Experimental Procedures
A bioinformatics analysis was conducted to investigate the clinical correlation between SOX2 and cervical cancer. Transient transfection and lentivirus infection were utilized to achieve overexpression and knockdown of SOX2, respectively. The role of SOX2 in cervical cancer was confirmed by transwell and colony-forming assays. Immunoblot, dual-luciferase reporter, chromatin immunoprecipitation (ChIP), and biochemical experiments were employed. In addition, the xenograft models and immunohistochemistry (IHC) experiments were performed to validate the findings in vivo.
Results
The expression of SOX2 was significantly positively associated with the cell migration, invasion, and colony-forming abilities of cervical cancer cells. The following immunoblots revealed that the SOX2-induced malignant phenotypes might be related to the glycolysis process, since overexpressing SOX2 significantly promoted the hexokinase 2 (HK2) and glucose transporter-1 (GLUT1) expression, and increased the content of glucose and lactic acid.
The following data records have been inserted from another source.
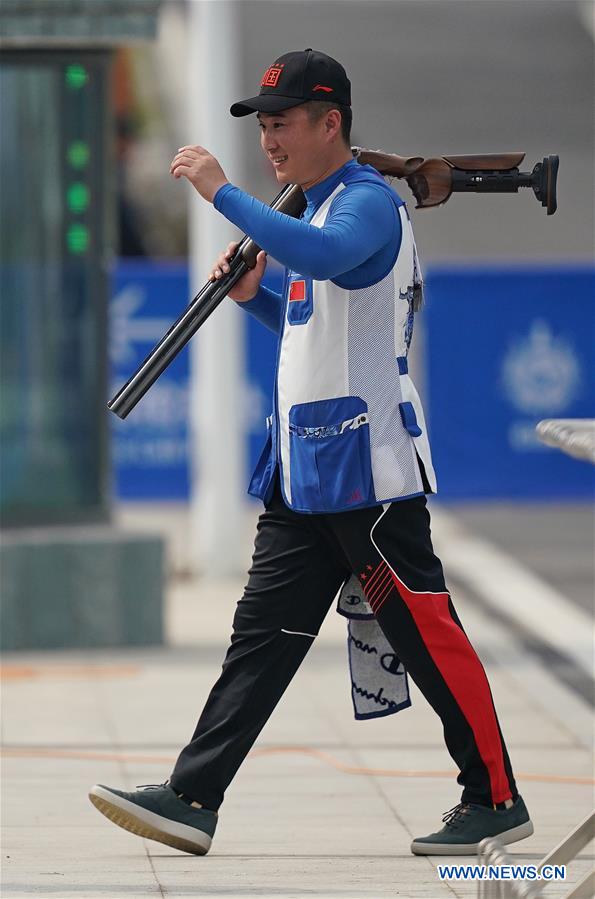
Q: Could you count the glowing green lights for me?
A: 4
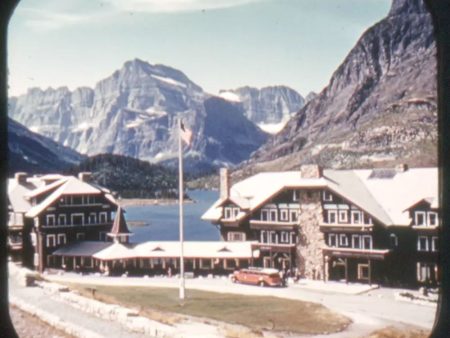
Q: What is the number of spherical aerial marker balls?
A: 0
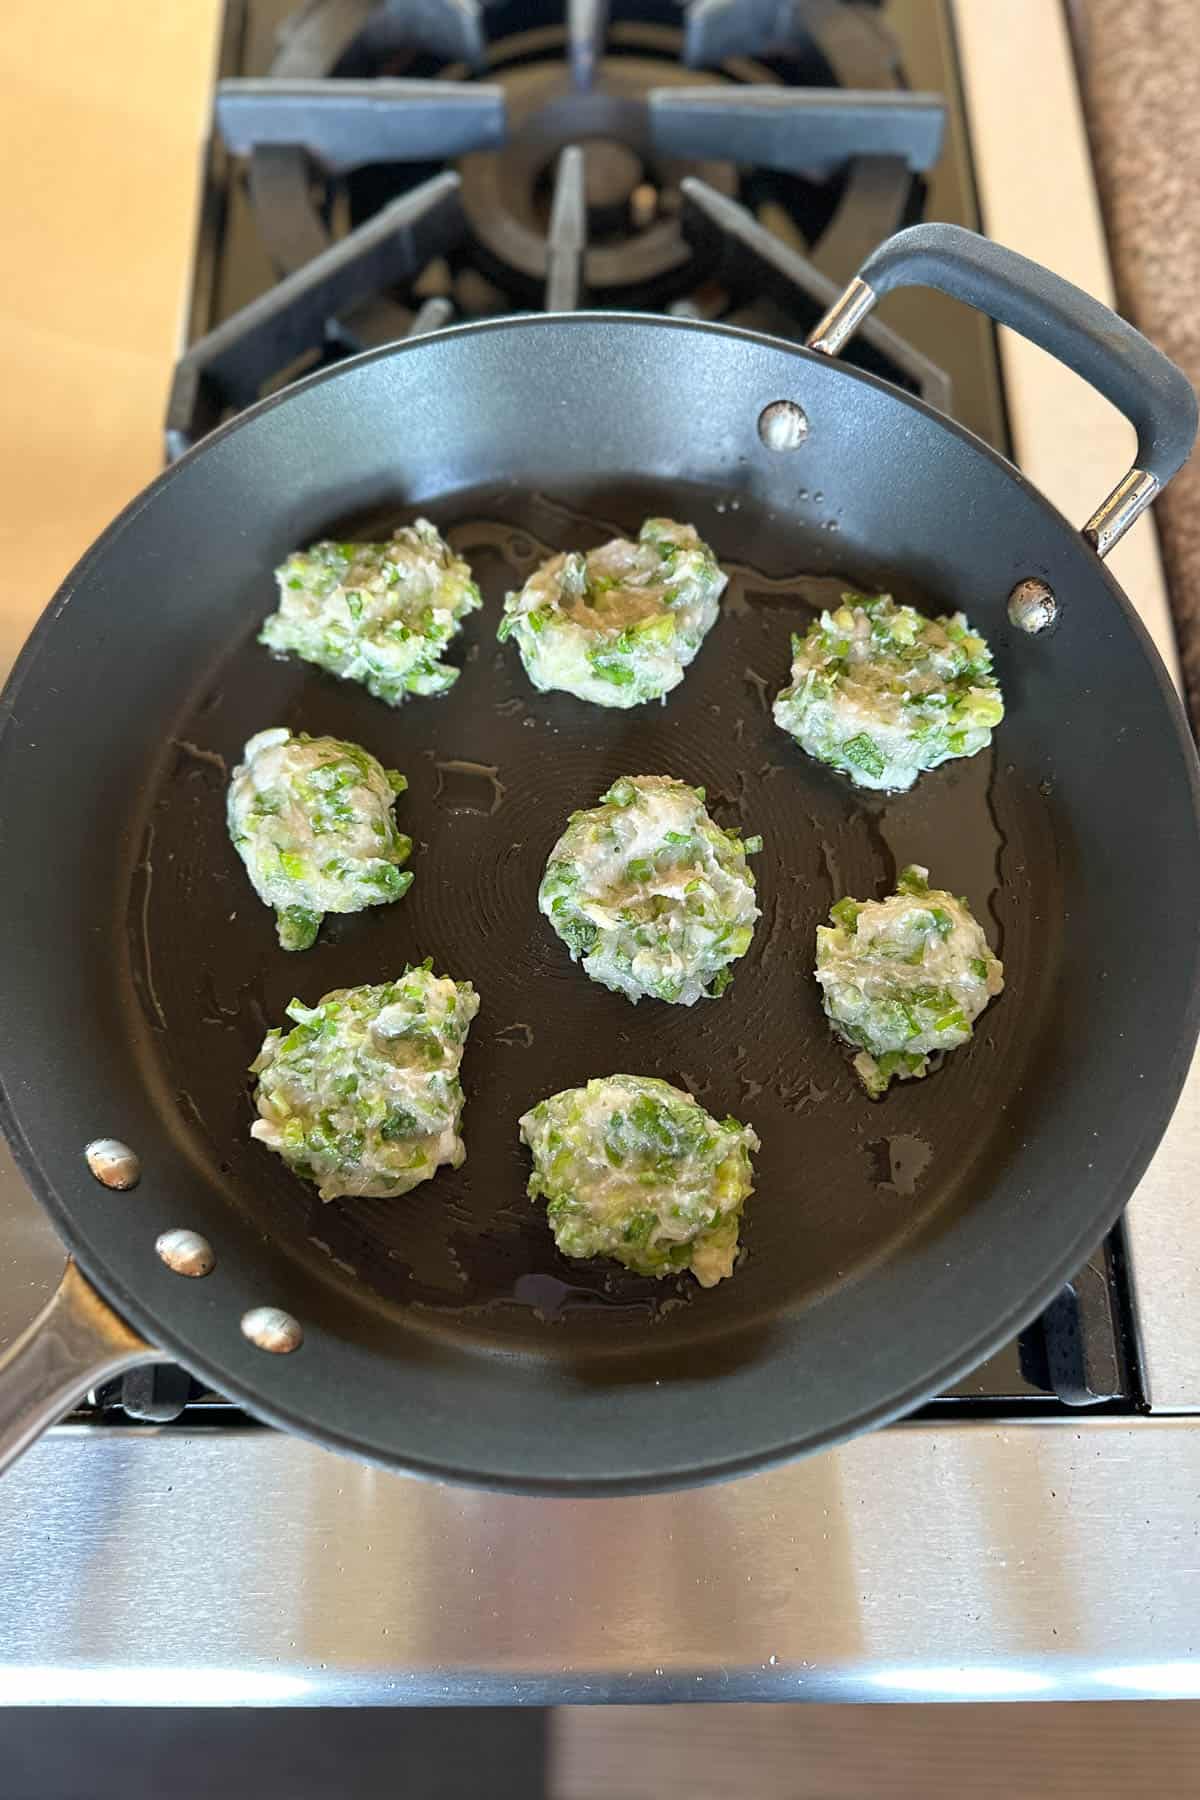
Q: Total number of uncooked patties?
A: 8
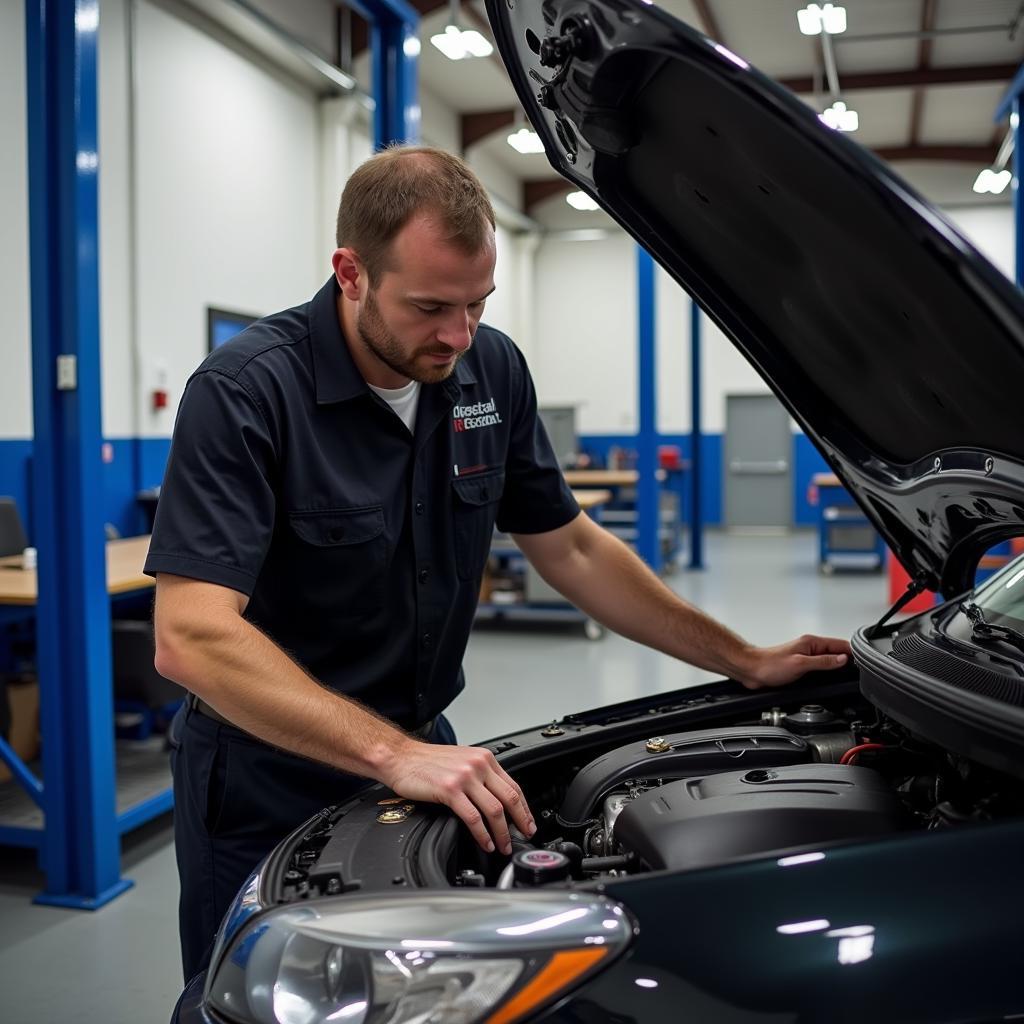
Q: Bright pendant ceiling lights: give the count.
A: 6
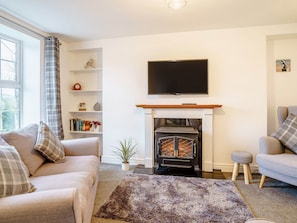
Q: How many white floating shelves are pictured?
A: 4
The further dual-luciferase reporter and ChIP experiments confirmed a binding relationship between SOX2 and HK2 promoter. More importantly, overexpressing SOX2 promoted tumor growth concomitant with a hyper-expression of HK2 and GLUT1 in xenograft tumor tissues, yet the treatment of glycolysis inhibitor significantly reversed those outcomes.
Conclusion
SOX2 promotes the malignant progression of cervical cancer by facilitating glycolysis.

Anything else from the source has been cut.